Mercy as measure. I had never before understood why Fr. Giussani had tears in his eyes in that video. He was speaking with someone from Brazil who seemed to have distanced himself from the Movement. That is the measure of the love Giussani had for his children: mercy. “I have to admit,” says Di Pietro, “that I have had a kind of nostalgia for this companionship, which seems to have never gone away, even though I recovered it, at least as an inner dimension, only in the last few years.”
Yes, because the best came later, and it has yet to be told. Something even more mysterious happened. Luciano and Luisella’s only child, Lorenzo, met the Movement, most certainly, in part, thanks to fascination with his parents’ stories. He began to frequent CL gatherings and, ultimately, discovered his vocation. His wish: to become a missionary priest, in the Fraternity of St. Charles. God is more stubborn than anyone else.

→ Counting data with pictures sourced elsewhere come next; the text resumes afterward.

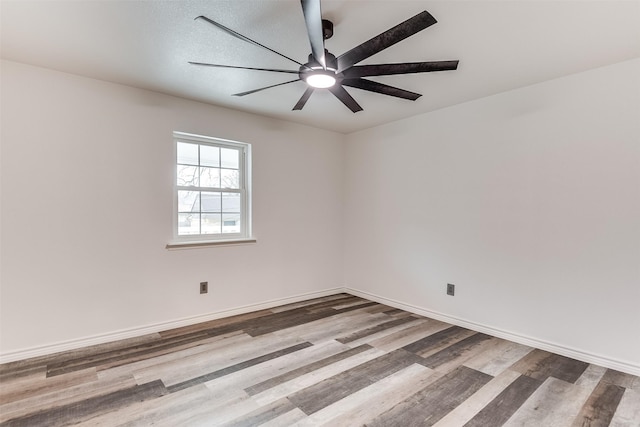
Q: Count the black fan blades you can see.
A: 9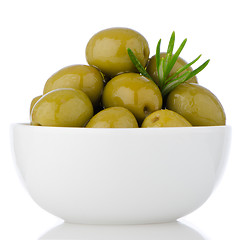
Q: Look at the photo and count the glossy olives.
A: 9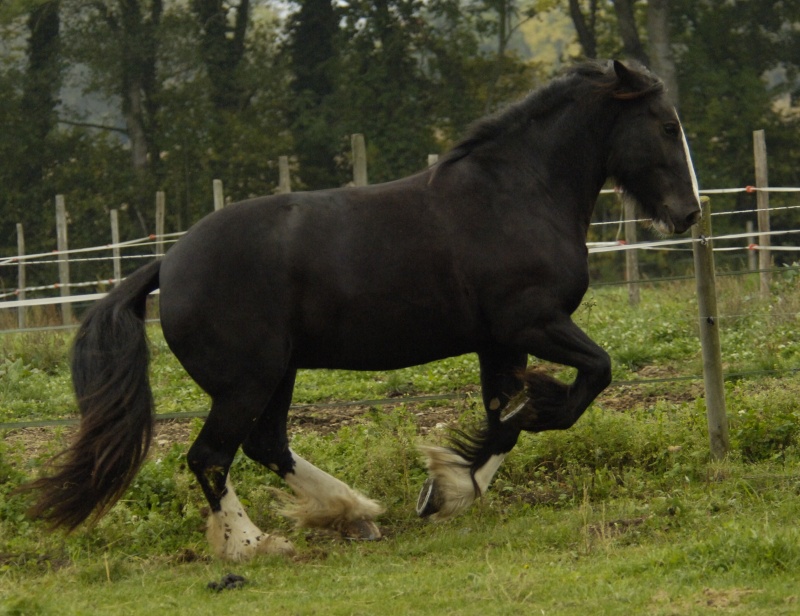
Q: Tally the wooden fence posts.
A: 12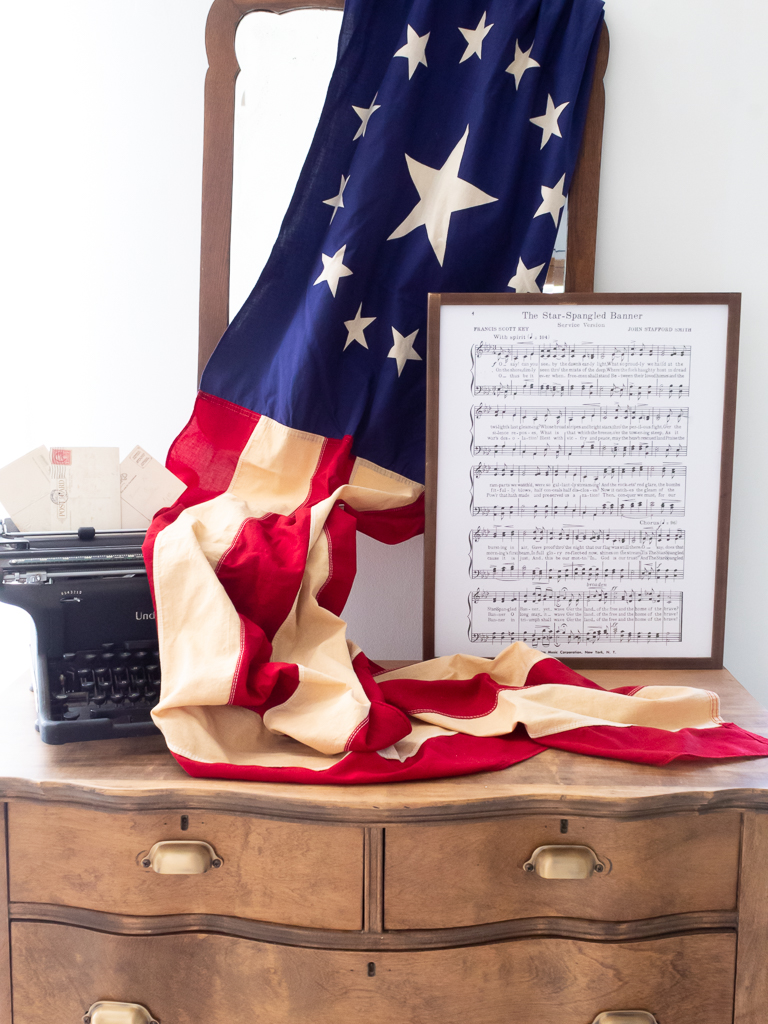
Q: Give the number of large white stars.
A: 1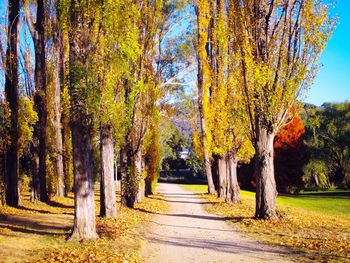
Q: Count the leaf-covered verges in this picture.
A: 2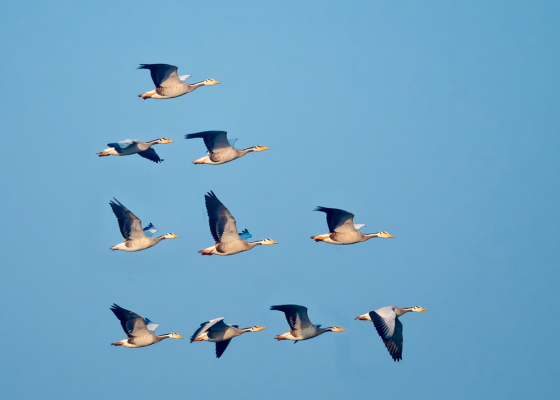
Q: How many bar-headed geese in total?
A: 10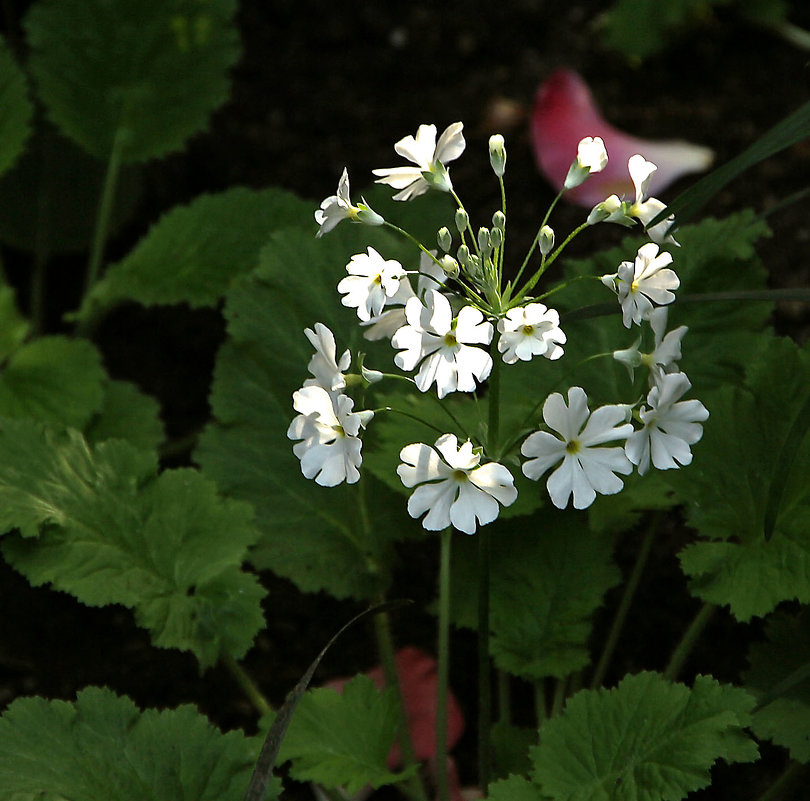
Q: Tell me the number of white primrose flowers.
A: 14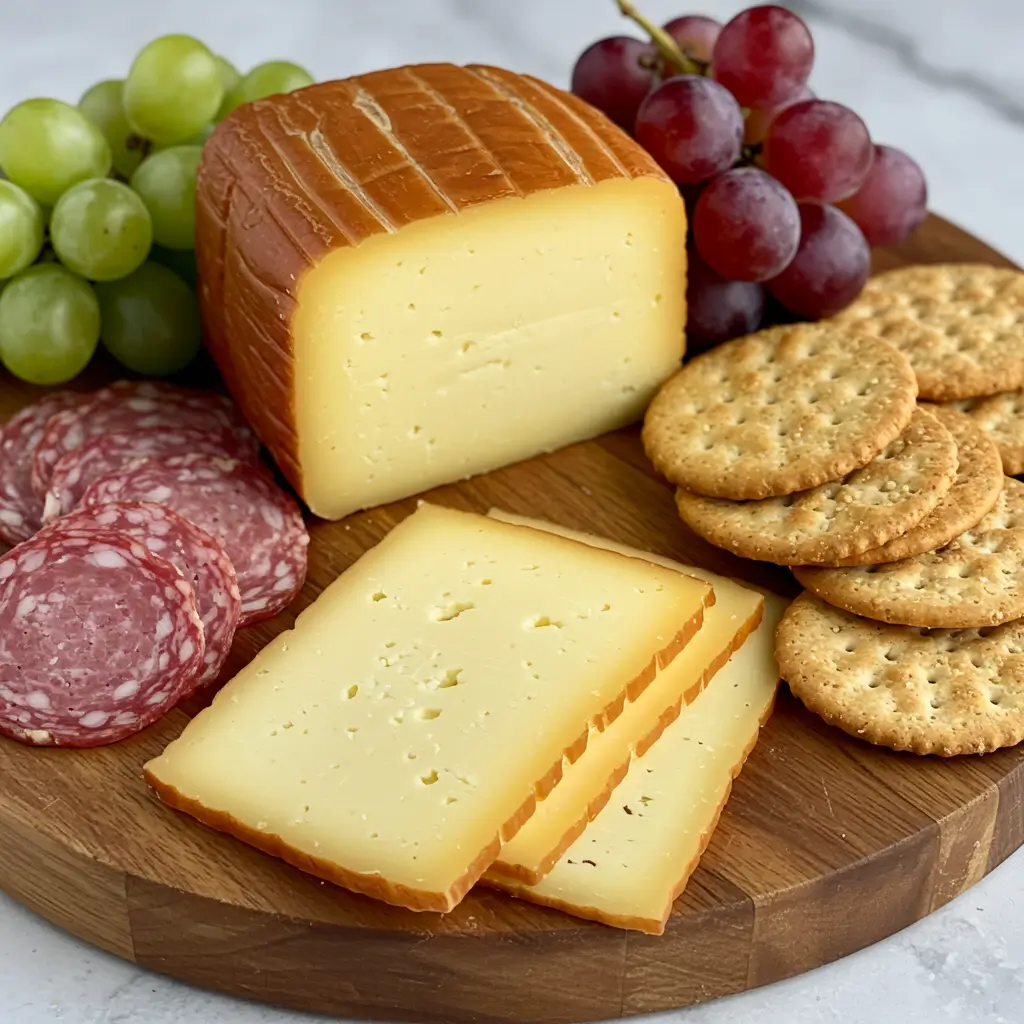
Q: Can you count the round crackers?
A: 7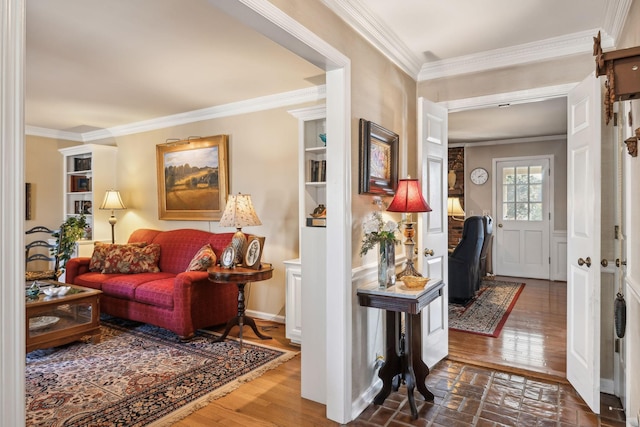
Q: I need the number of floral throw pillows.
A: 3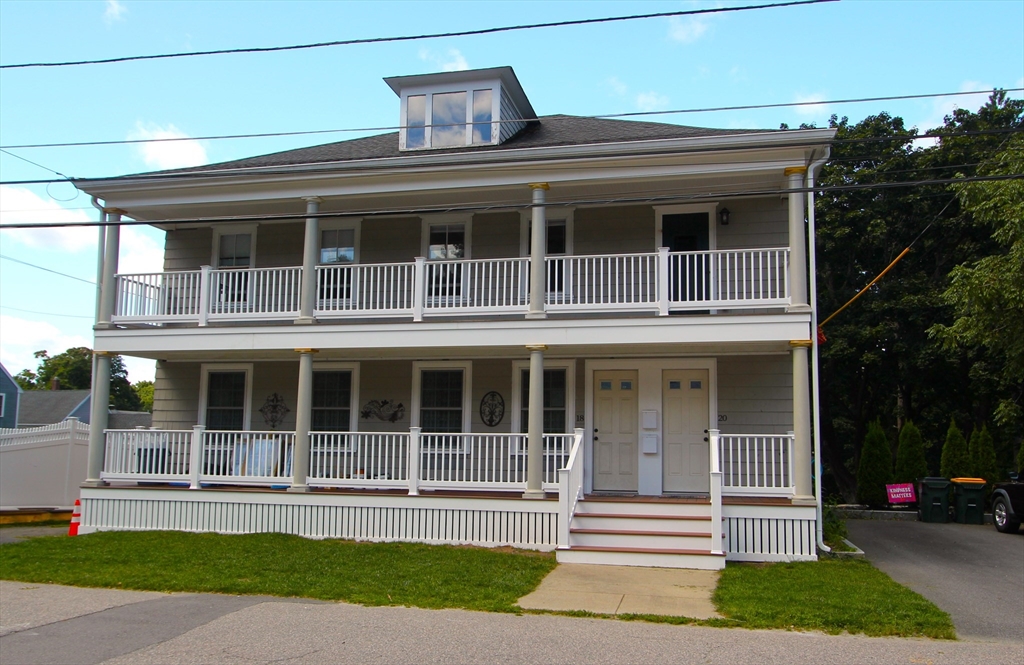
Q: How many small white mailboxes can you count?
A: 2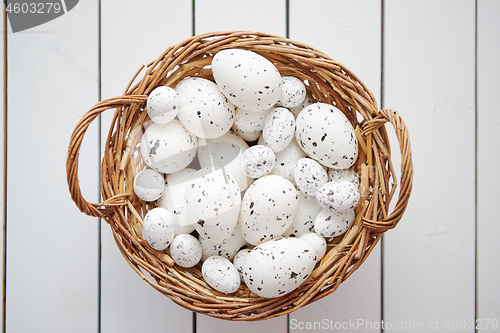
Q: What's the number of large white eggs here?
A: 12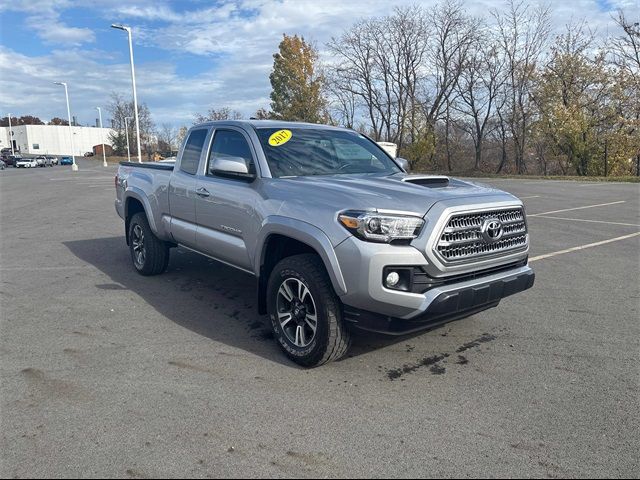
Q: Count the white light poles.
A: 5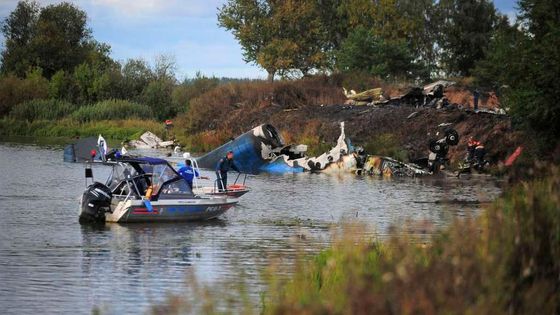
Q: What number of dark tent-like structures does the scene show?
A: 1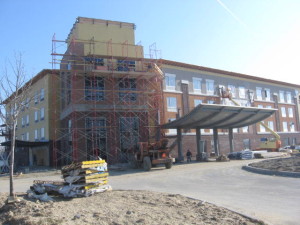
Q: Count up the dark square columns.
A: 4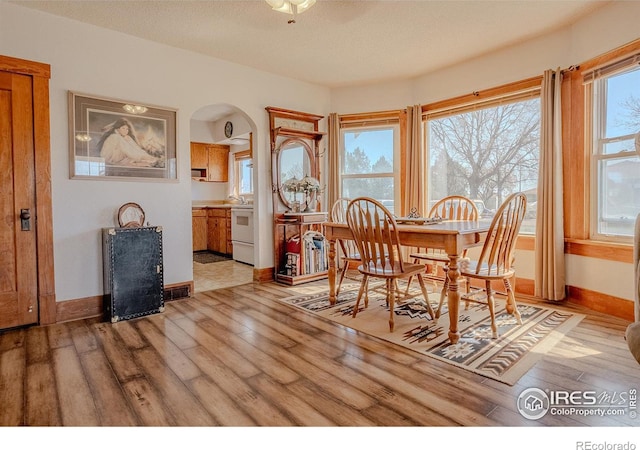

He can be wrestled with. “I said it at the beginning: ‘Jesus really knows how to be a pain in the neck!’ God knows how to chase people; He has a sense of humor, but He never jokes around. As Love, He is joyful, but is always serious. And He reminds you, once more, by calling your son. I am a married man and I cannot reason on my own. And my wife is a woman of the Old Testament, carnal, impetuous: God’s blessing means to see your children’s children. She didn’t take it well. God is, for her, so present that He can be wrestled with, as long as you know ahead of time that He will win. Lorenzo’s vocation was really a struggle with God. In those moments, we were truly torn. That gesture of God, so concrete, clear, and radical, was a sort of surprise for me who had the pretense of understanding; and it was a laceration for my wife  who felt touched in her carnality by a higher will. I pray that what an old, wise priest  said to her may become ever more true: “It is true that when God takes away a son, He takes his place.’” Faced with Christ’s mercy in the flesh, you cannot avoid being astonished. There is a connecting thread that binds this young man, by now ordained a deacon, and the life of his father. “It is impressive to see how even in the very form of mission that we lived in Brazil, there was already the nucleus of what Lorenzo is living today, in Cologne, Germany: life in common, a certain way of understating mission, the bishops who feel more and more the need for a living presence of the Movement... The grain of that time died to bear fruit today. Now, I understand that it was only an apparent contradiction: it buried itself in the sand, only to re-emerge like a an underground stream.”